§ **Exercise inputs**

- Opening Delimiter -

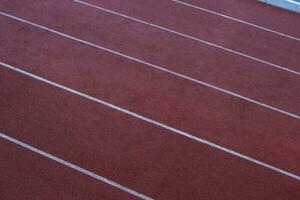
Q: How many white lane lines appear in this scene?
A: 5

- Closing Delimiter -
- Opening Delimiter -

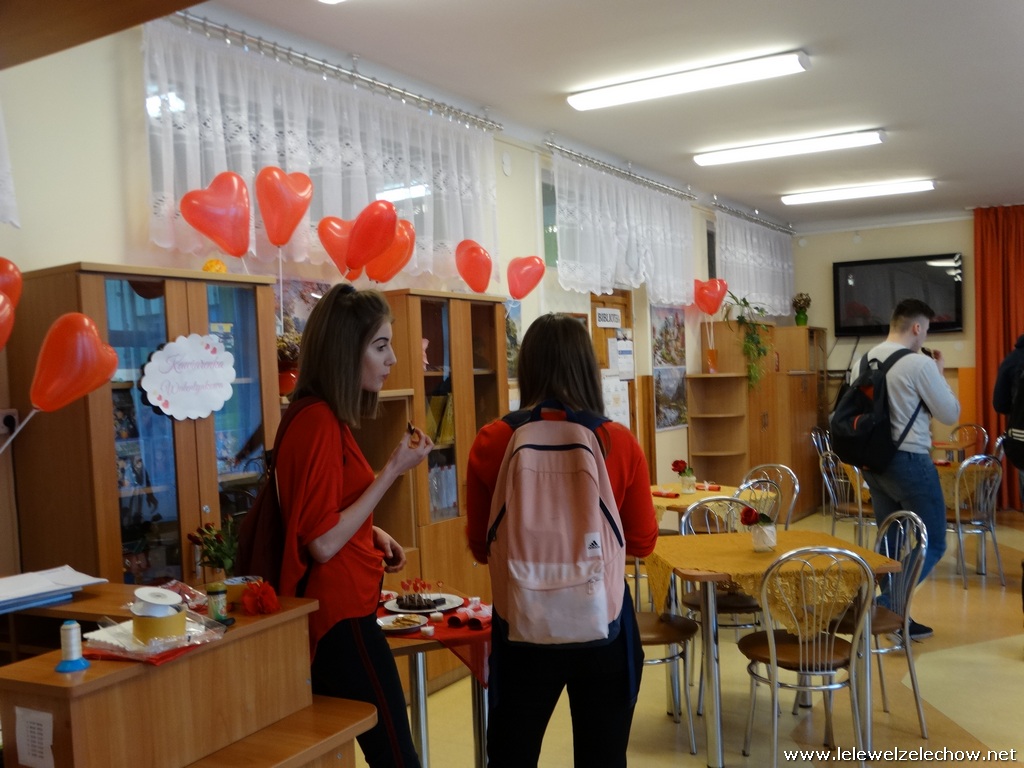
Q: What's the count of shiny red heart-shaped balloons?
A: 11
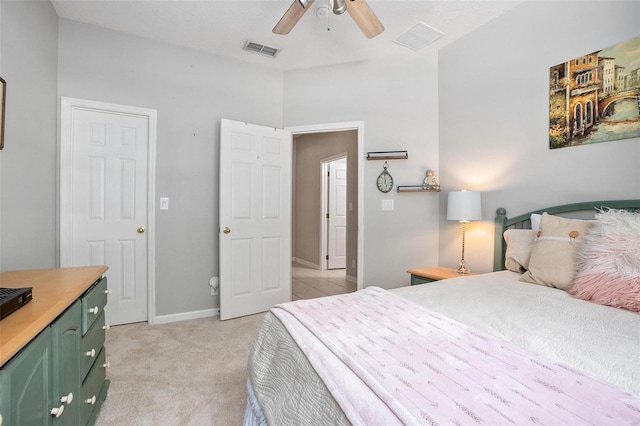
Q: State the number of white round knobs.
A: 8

- Closing Delimiter -

Search the data above for "white" and copy every line where it turns up.

§ **Worked solution**
Q: How many white lane lines appear in this scene?
Q: State the number of white round knobs.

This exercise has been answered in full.